Une libération conditionnelle assimilable à une détention prolongée
Victoire Ingabire passe huit années en détention, dont cinq à l’isolement, avant d’être libérée, sous conditionsen septembre 2018, dans le cadre d’une grâce présidentielle collective à la veille d’un Sommet de l’Organisation Internationale de la Francophonie (OIF) qui a vu l’élection d’ une Rwandaise à sa tête. Bien que graciée, Victoire Ingabire reste en réalité soumise à des restrictions arbitraires. Elle vit sous surveillance constante, privée de son droit à la libre circulation. Elle ne peut quitter le Rwanda, ni rendre visite à sa famille en Europe malgré les demandes répétées au ministre de la Justice, habilité à lui autoriser de quitter temporairement le pays. Victoire Ingabire n’a pas revu son mari malade depuis 2010.

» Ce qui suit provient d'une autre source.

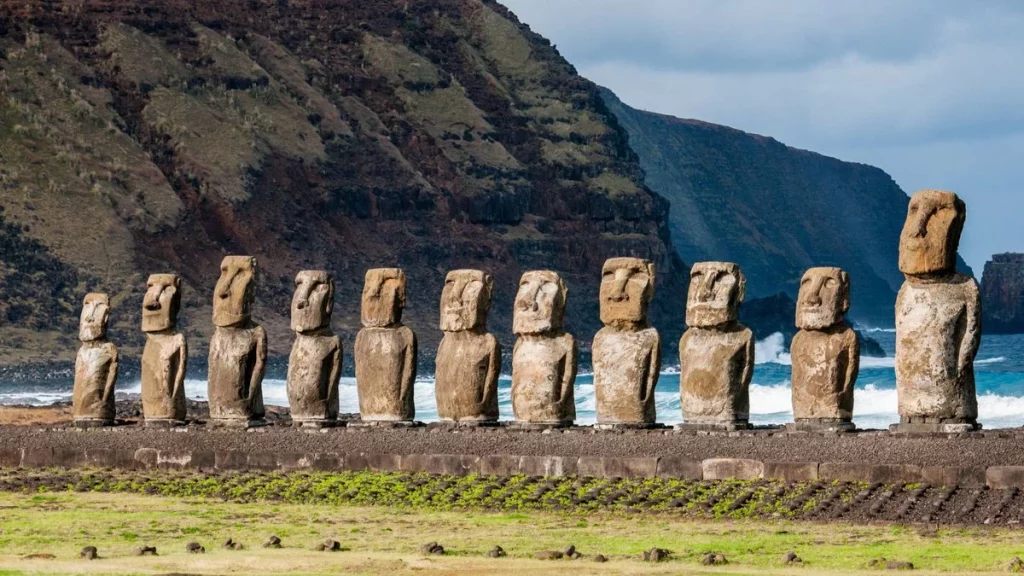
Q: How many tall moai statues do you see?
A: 11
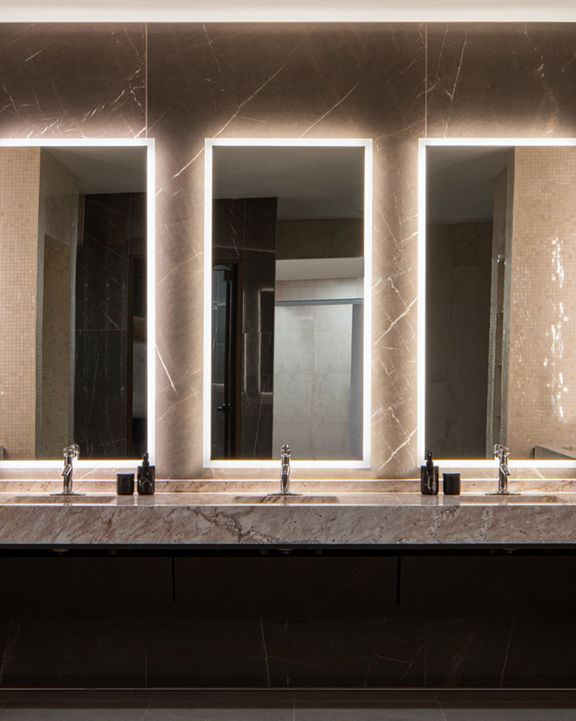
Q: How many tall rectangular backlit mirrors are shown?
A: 3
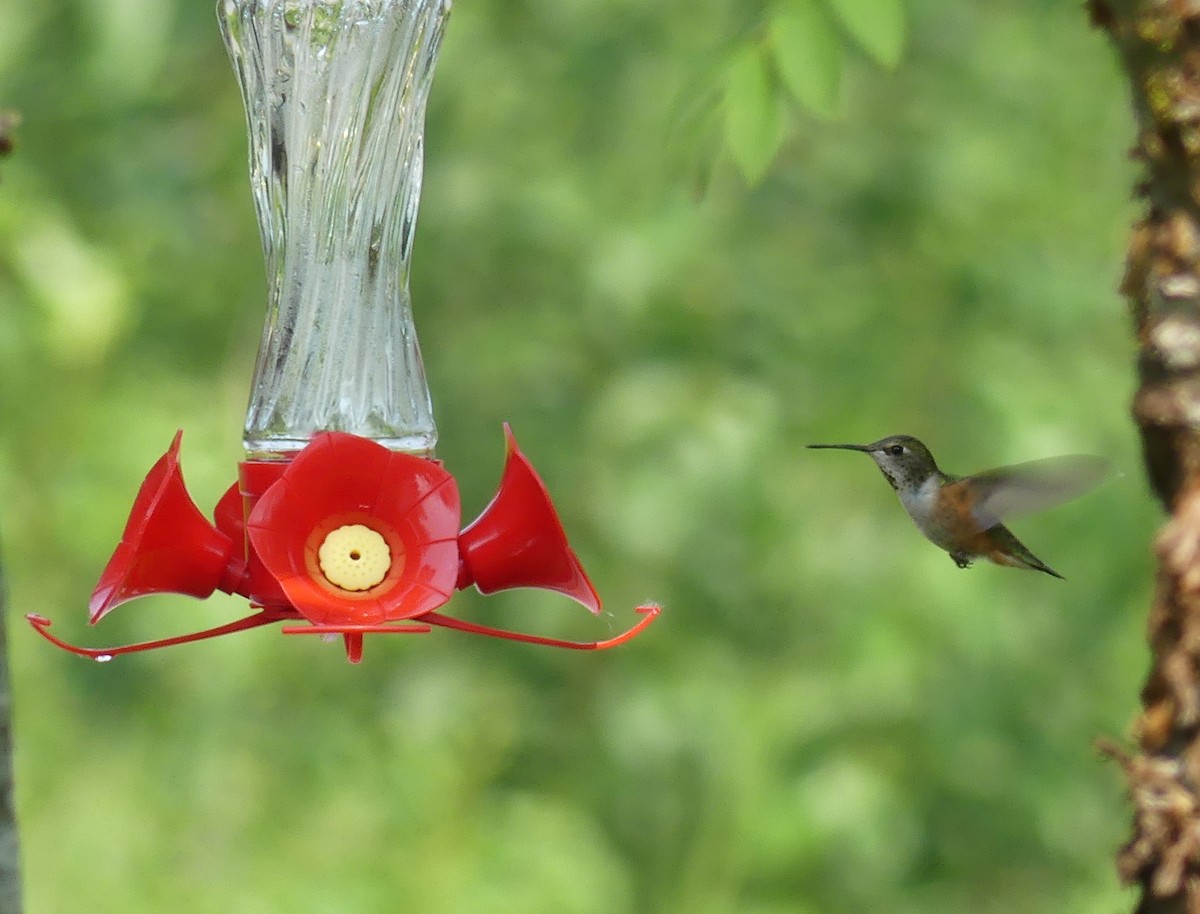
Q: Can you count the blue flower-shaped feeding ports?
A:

Une persécution politique qui dure depuis 15 ans
Depuis son retour au pays en 2010, Victoire Ingabire fait face à une campagne systématique de harcèlement et de criminalisation : arrestations arbitraires, procès inéquitables, surveillance permanente. Elle est régulièrement intimidée sur les réseaux sociaux, dans des discours publics des autorités et dans les médias nationaux. Elle n’a accès à aucun média rwandais : seuls les médias internationaux lui accordent des interviews et la possibilité de s’exprimer. Plusieurs de ses proches collaborateurs sont emprisonnés, portés disparus ou ont été assassinés. En 2017, la Cour africaine des droits de l’homme et des peuples (CADHP) reconnait le caractère politique de sa condamnation de 2012 et 2013 et ordonne au Rwanda de rétablir ses droits. Entretemps, le Rwanda s’est retiré de la compétence de la CADHP pour échapper à sa juridiction. A deux reprises, en 2013 et 2016, le Parlement européen a apporté son soutien à Victoire Ingabire par deux résolutions. En mars 2024, la Haute Cour du Rwanda rejette la demande de réhabilitation de Victoire Ingabire. Le 30 avril, 2024 elle saisit la Cour de Justice de la Communauté de l’Afrique de l’Est (EAC), dénonçant la décision de la Haute Cour du Rwanda comme une violation du droit à la liberté de circulation et des engagements du Rwanda en matière de démocratie et d’État de droit. L’affaire est pendante de la Cour.
Une voix pour le dialogue et la démocratie
Malgré la répression, Victoire Ingabire continue de plaider pour un dialogue inter-rwandais, réunissant le gouvernement et l’opposition, afin de redéfinir un cadre politique garantissant l’état de droit, les libertés fondamentales et le développement pour tous. Son combat pacifique, fondé sur la non-violence et l’inclusion, fait d’elle une menace pour un régime qui redoute la pluralité des opinions.